[Counting data with pictures]
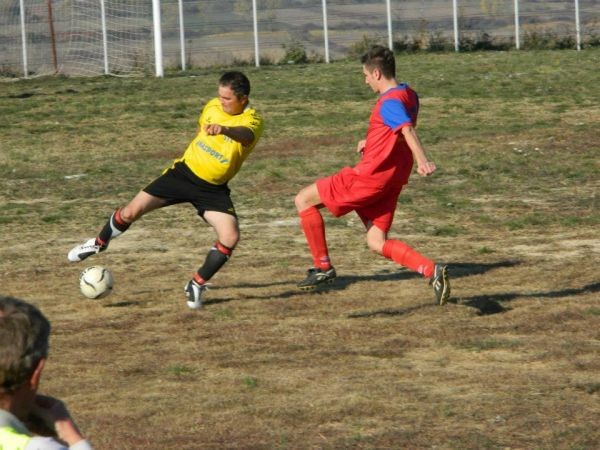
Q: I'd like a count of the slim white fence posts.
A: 9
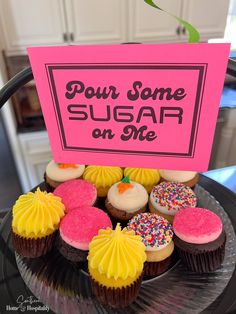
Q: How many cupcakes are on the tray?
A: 12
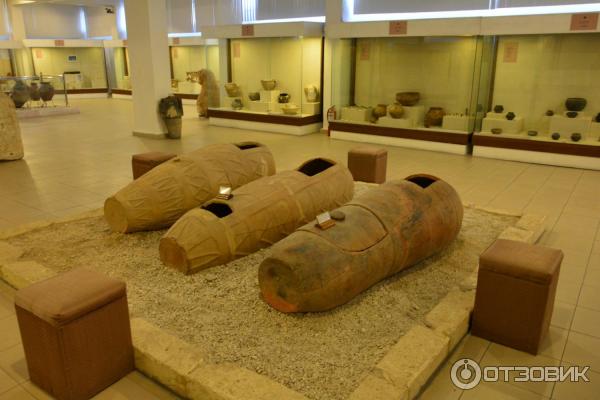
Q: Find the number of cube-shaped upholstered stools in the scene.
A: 4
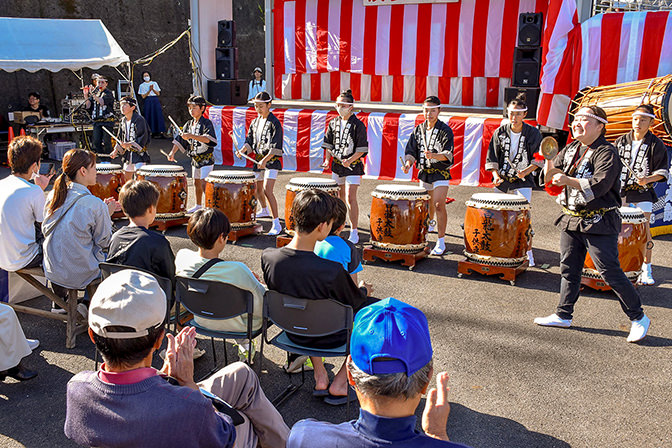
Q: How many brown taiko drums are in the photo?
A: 7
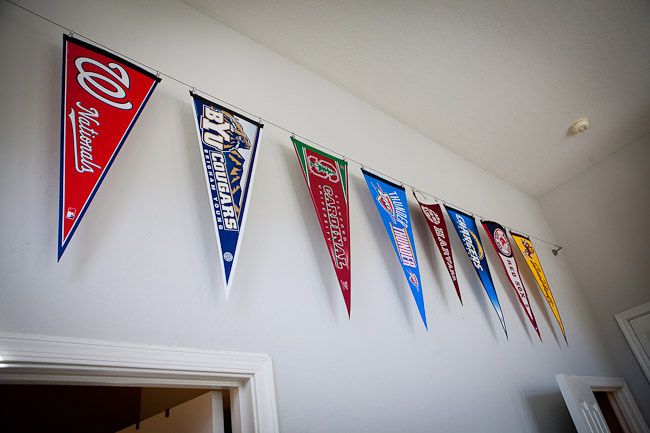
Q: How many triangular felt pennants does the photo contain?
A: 8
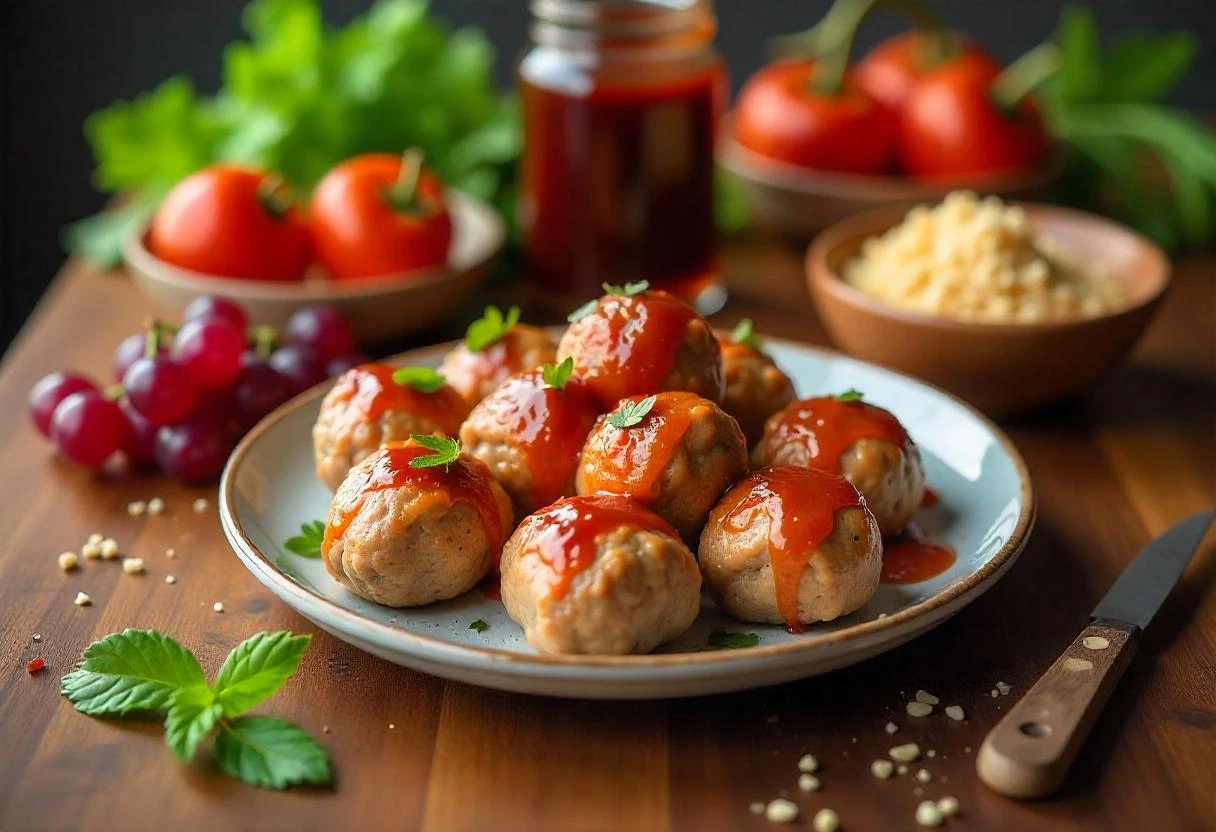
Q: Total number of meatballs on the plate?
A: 10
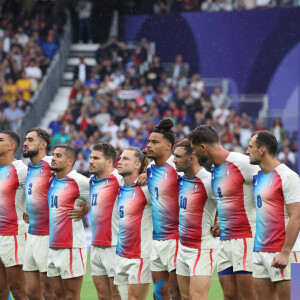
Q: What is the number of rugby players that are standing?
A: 9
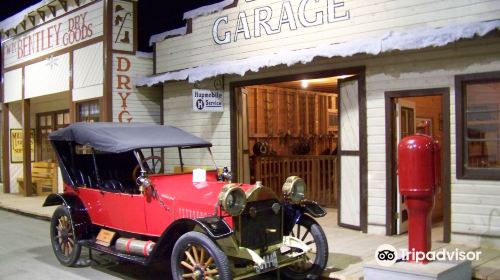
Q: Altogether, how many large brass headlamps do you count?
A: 2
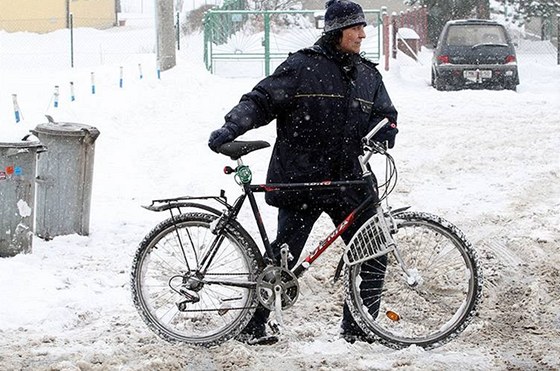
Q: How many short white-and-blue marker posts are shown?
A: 7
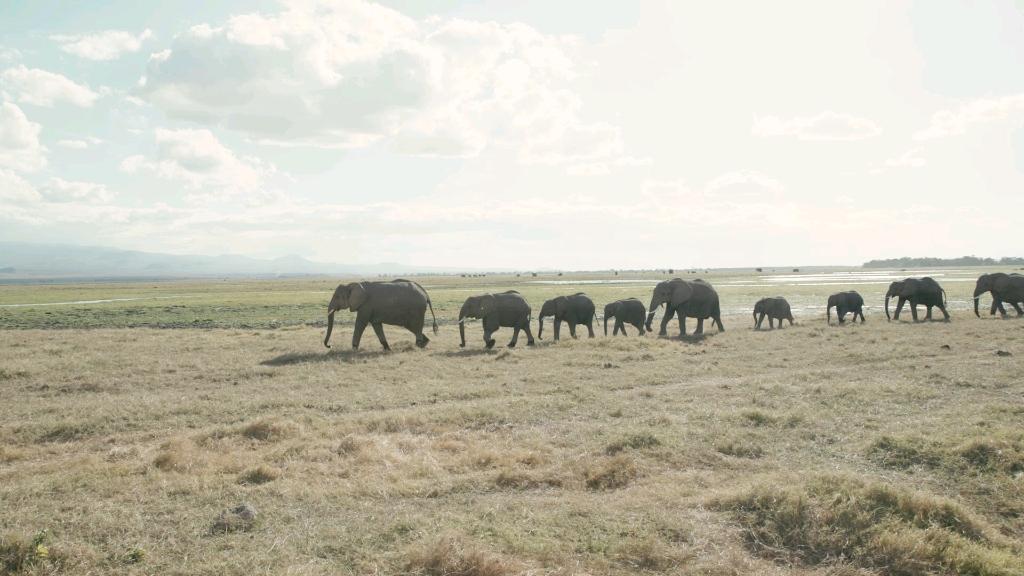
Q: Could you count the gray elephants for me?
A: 9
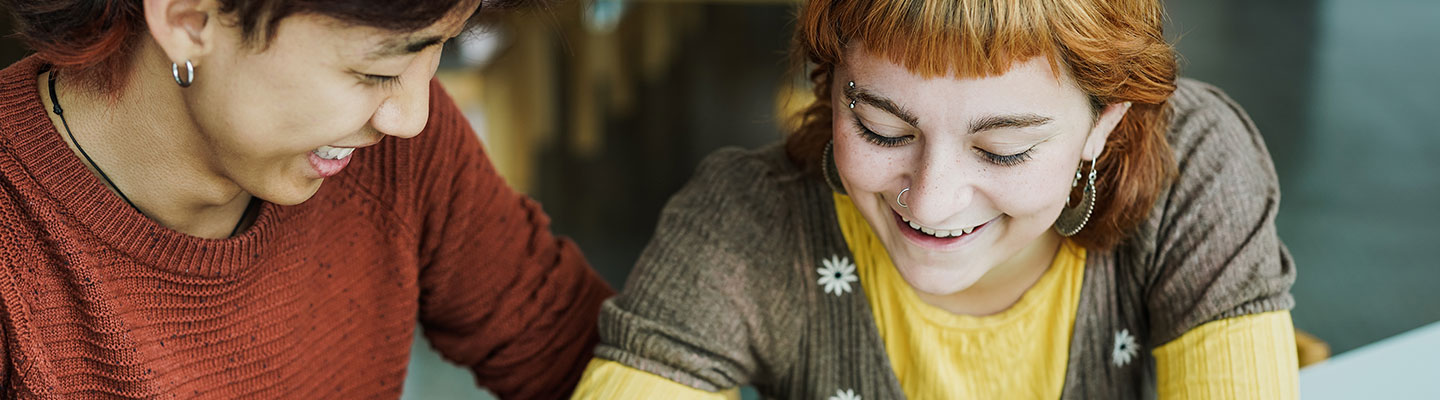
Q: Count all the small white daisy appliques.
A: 3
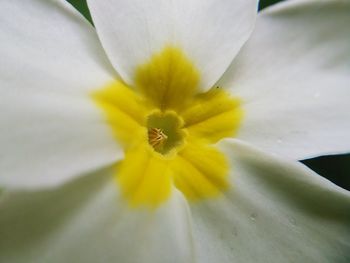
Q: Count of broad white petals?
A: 5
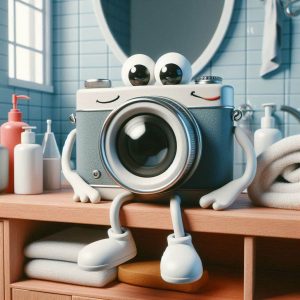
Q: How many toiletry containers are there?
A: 5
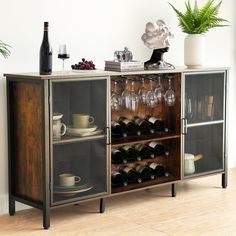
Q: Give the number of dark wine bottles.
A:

To do
Make an exact copy of the records above, with the pictures left out.

Output below
Q: I'd like a count of the slim white fence posts.
A: 9
Q: How many cupcakes are on the tray?
A: 12
Q: Find the number of cube-shaped upholstered stools in the scene.
A: 4
Q: How many brown taiko drums are in the photo?
A: 7
Q: How many triangular felt pennants does the photo contain?
A: 8
Q: Total number of meatballs on the plate?
A: 10
Q: What is the number of rugby players that are standing?
A: 9
Q: Altogether, how many large brass headlamps do you count?
A: 2
Q: How many short white-and-blue marker posts are shown?
A: 7
Q: Could you count the gray elephants for me?
A: 9
Q: Count all the small white daisy appliques.
A: 3
Q: Count of broad white petals?
A: 5
Q: How many toiletry containers are there?
A: 5
Q: Give the number of dark wine bottles.
A:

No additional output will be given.